# How to fix manzanita wood tree?



## kadoxu (1 Nov 2016)

Hi everyone,

I'm planning a new tank, were I plant to do something like this:


The thing is, I don't have a piece of wood attached to a rock...

I'm afraid that just burying it in the substrate won't be enough to sustain it's weight for long...

What's best? Fixing it to a rock, like the one in the following video? And what should I use to fix it?



I remember reading about fixing wood pieces to rock around here, but can't find the thread anymore... 

Thank you!


----------



## Aqua360 (1 Nov 2016)

kadoxu said:


> Hi everyone,
> 
> I'm planning a new tank, were I plant to do something like this:
> 
> ...




I'd just tie it with clear fishing line. I got some for 3-4 quid, and it's quite literally lasted me for years as I use it to tie plants, ornaments etc as above. Works well. I would avoid gluing in this case, would probs work; but be a hassle unless done bone dry


----------



## Jim.. (1 Nov 2016)

Aquarium silicone?


----------



## tim (1 Nov 2016)

I've had good success by drilling through a piece of slate and using a stainless steel screw into the bottom of the wood, nice and stable and the slate can be hidden under the substrate.


----------



## zozo (2 Nov 2016)

Depending on it's structure, patience and beeing carefull when fiddling around in the tank then using super glue might work well.. I glued a 30 cm long piece of wood verticaly to another piece of wood wich is dug into the substrate. The vertical piece resambles an old tree sticking out emersed. One thing is glue will never hold for ever on wood because it will slowly decay from outside in, get soft and the glue will just loosen over time.. So, smart use of plants does the job..For example put Anubias close to the base (substrate) on the wood.. In time the anubias will shoot it's roots into the substrate and secure/anchor the wood also used mosses which grow over the 2 pieces and fix them together.. That's natural bonding and anchoring.. My vertical trunk already stands for 1,5 year now still pretty ferm.. Bolbitis heudeloti is also a plant which can used for that, it's a pretty strong rooting fern.. And ferns are plants you'll find in the forest at the base of trees..   I'm holdin in total 3 vertical pieces of wood in position with the help of plants in 1 scape and all stand like a house..


----------



## kadoxu (2 Nov 2016)

Jim.. said:


> Aquarium silicone?


To attach to a rock? or directly to the tank?



tim said:


> I've had good success by drilling through a piece of slate and using a stainless steel screw into the bottom of the wood, nice and stable and the slate can be hidden under the substrate.
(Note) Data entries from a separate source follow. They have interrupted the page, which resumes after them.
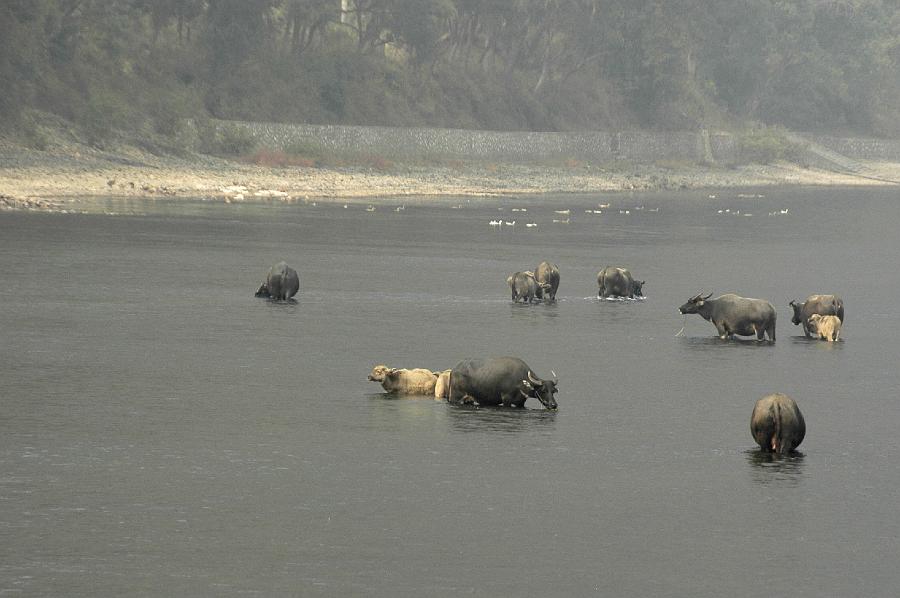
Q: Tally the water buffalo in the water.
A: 11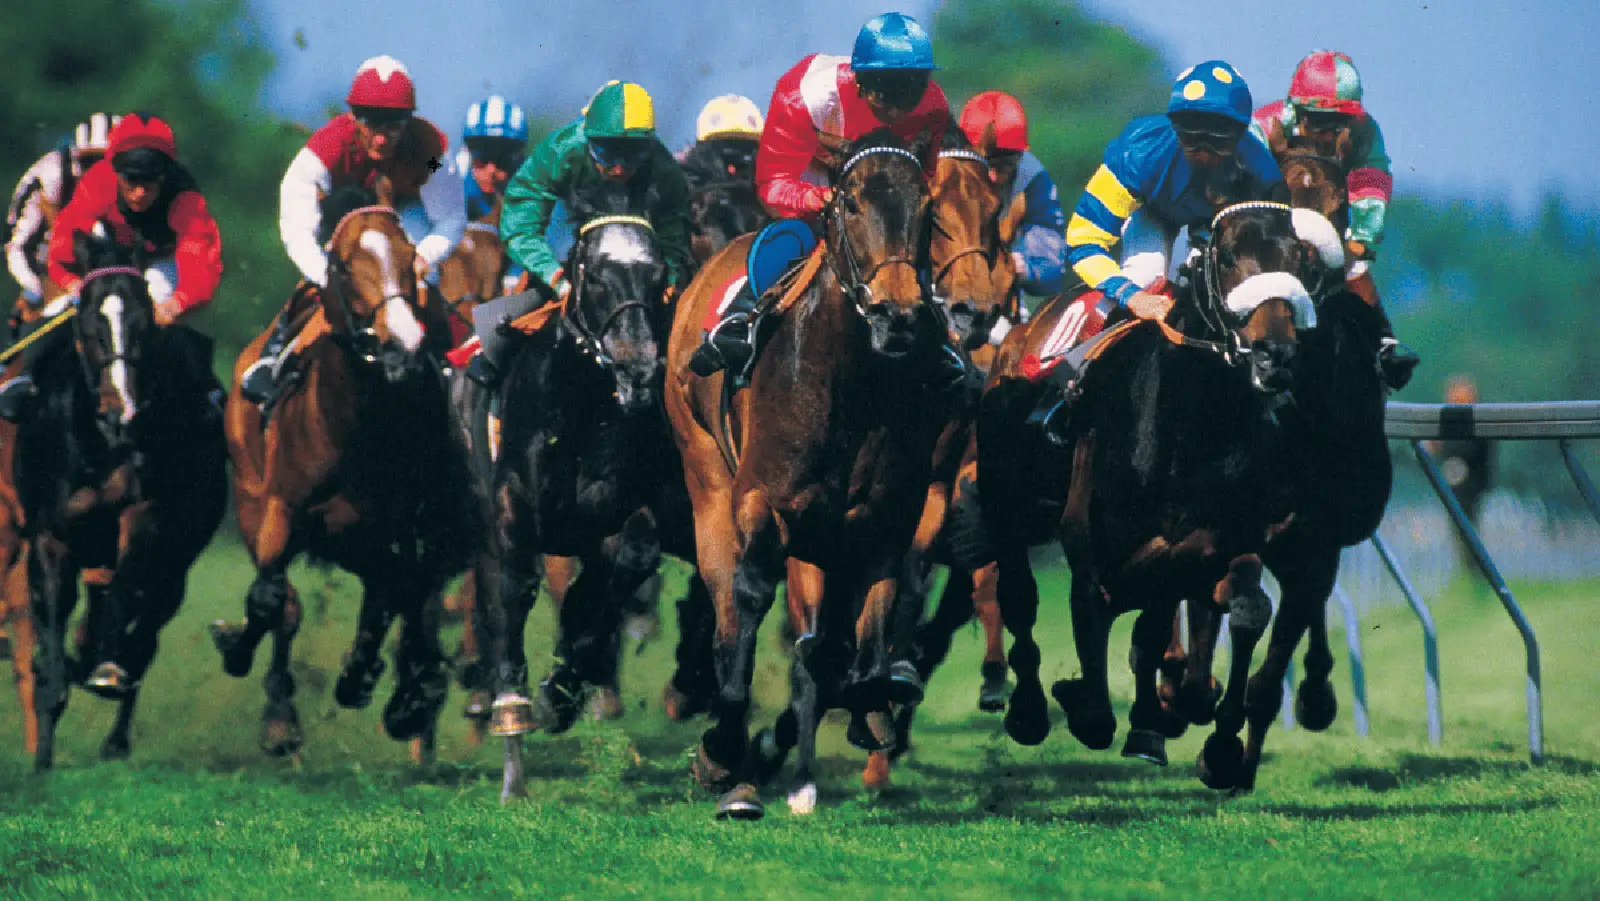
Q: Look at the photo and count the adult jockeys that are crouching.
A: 10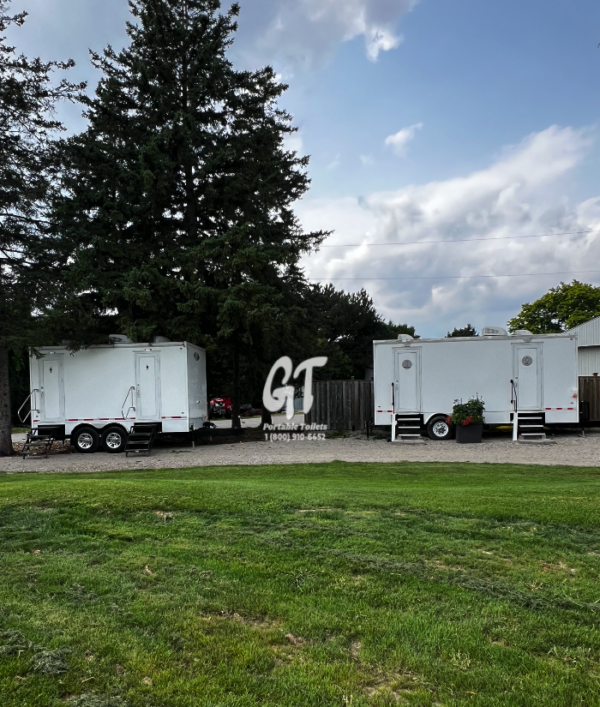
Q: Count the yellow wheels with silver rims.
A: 0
I think I'll try it! I just hope that my mini drill is up for the job...



Aqua360 said:


> I'd just tie it with clear fishing line. I got some for 3-4 quid, and it's quite literally lasted me for years as I use it to tie plants, ornaments etc as above. Works well. I would avoid gluing in this case, would probs work; but be a hassle unless done bone dry


This will probably be my plan B if drilling doesn't work.



zozo said:


> Depending on it's structure, patience and beeing carefull when fiddling around in the tank then using super glue might work well.. I glued a 30 cm long piece of wood verticaly to another piece of wood wich is dug into the substrate. The vertical piece resambles an old tree sticking out emersed. One thing is glue will never hold for ever on wood because it will slowly decay from outside in, get soft and the glue will just loosen over time.. So, smart use of plants does the job..For example put Anubias close to the base (substrate) on the wood.. In time the anubias will shoot it's roots into the substrate and secure/anchor the wood also used mosses which grow over the 2 pieces and fix them together.. That's natural bonding and anchoring.. My vertical trunk already stands for 1,5 year now still pretty ferm.. Bolbitis heudeloti is also a plant which can used for that, it's a pretty strong rooting fern.. And ferns are plants you'll find in the forest at the base of trees..   I'm holdin in total 3 vertical pieces of wood in position with the help of plants in 1 scape and all stand like a house..


Hum... that would be perfect, but my plans are to use only Monte Carlo and Eleocharis Parvula, so I believe that's not an option for me on this specific case, and considering the wood piece will make a lot of shade bellow it, I believe not a lot of rooting will be happening there. I'll take this in consideration for future scapes though!



Thanks guys!


----------



## zozo (2 Nov 2016)

You could consider TEC7 polymer kit, it's aquarium safe and even cures submersed if it ever comes to that.. And i've seen James Findley using such a heatgun with glue cartridges, don't know the english name for.. He used it to glue rocks to the base glass panel and rock to rock. This glue cures pretty fast when it cooles.. I guess the cartridges are some kind of PVC or other plastic you melt with the gun to apply it, it cures inert.. If i remember correctly it is in his video Altitude where he uses that stuff.

Edit:
It is..


----------



## Jim.. (2 Nov 2016)

It could work with either although you would need several points of contact between the wood and surface, I don't think it would work with a single "trunk". Personally I would fix to a rock, easier to cure outside the tank and much easier to move if you change your mind.

Very similar technique to the hot glue gun zozo mentioned.



kadoxu said:


> To attach to a rock? or directly to the tank?


----------



## zozo (2 Nov 2016)

Dry start, if you tend to change your mind often..


----------



## kadoxu (3 Nov 2016)

zozo said:


> Dry start, if you tend to change your mind often..


I tend to plan for a couple of months before actually doing anything... I've been planning this one for a month now... and since I'm now looking to move home, I'll probably have a couple more months of waiting before I actually start. So I tend to stick to my guns!


----------



## Joel S (4 Nov 2016)

I heard on the Scape Fu podcast the idea of tying wood to gravel(or rock)-filled nylon stockings. That way you can easily use thread, fishing-line, or cable ties or whatever, which is very fiddly, annoying and occasionally impossible with just rocks. Then you can bury, hide, or even possibly plant-up the little sacks of substrate. I'm probably going to try it with my next tank.


----------



## Joel S (4 Nov 2016)

btw hot glue and silicone don't really work on wood in my experience.


----------



## MrHidley (4 Nov 2016)

I have used hot glue with rocks in a couple of tanks, worked well, it didn't work quite so well on the wood though.


----------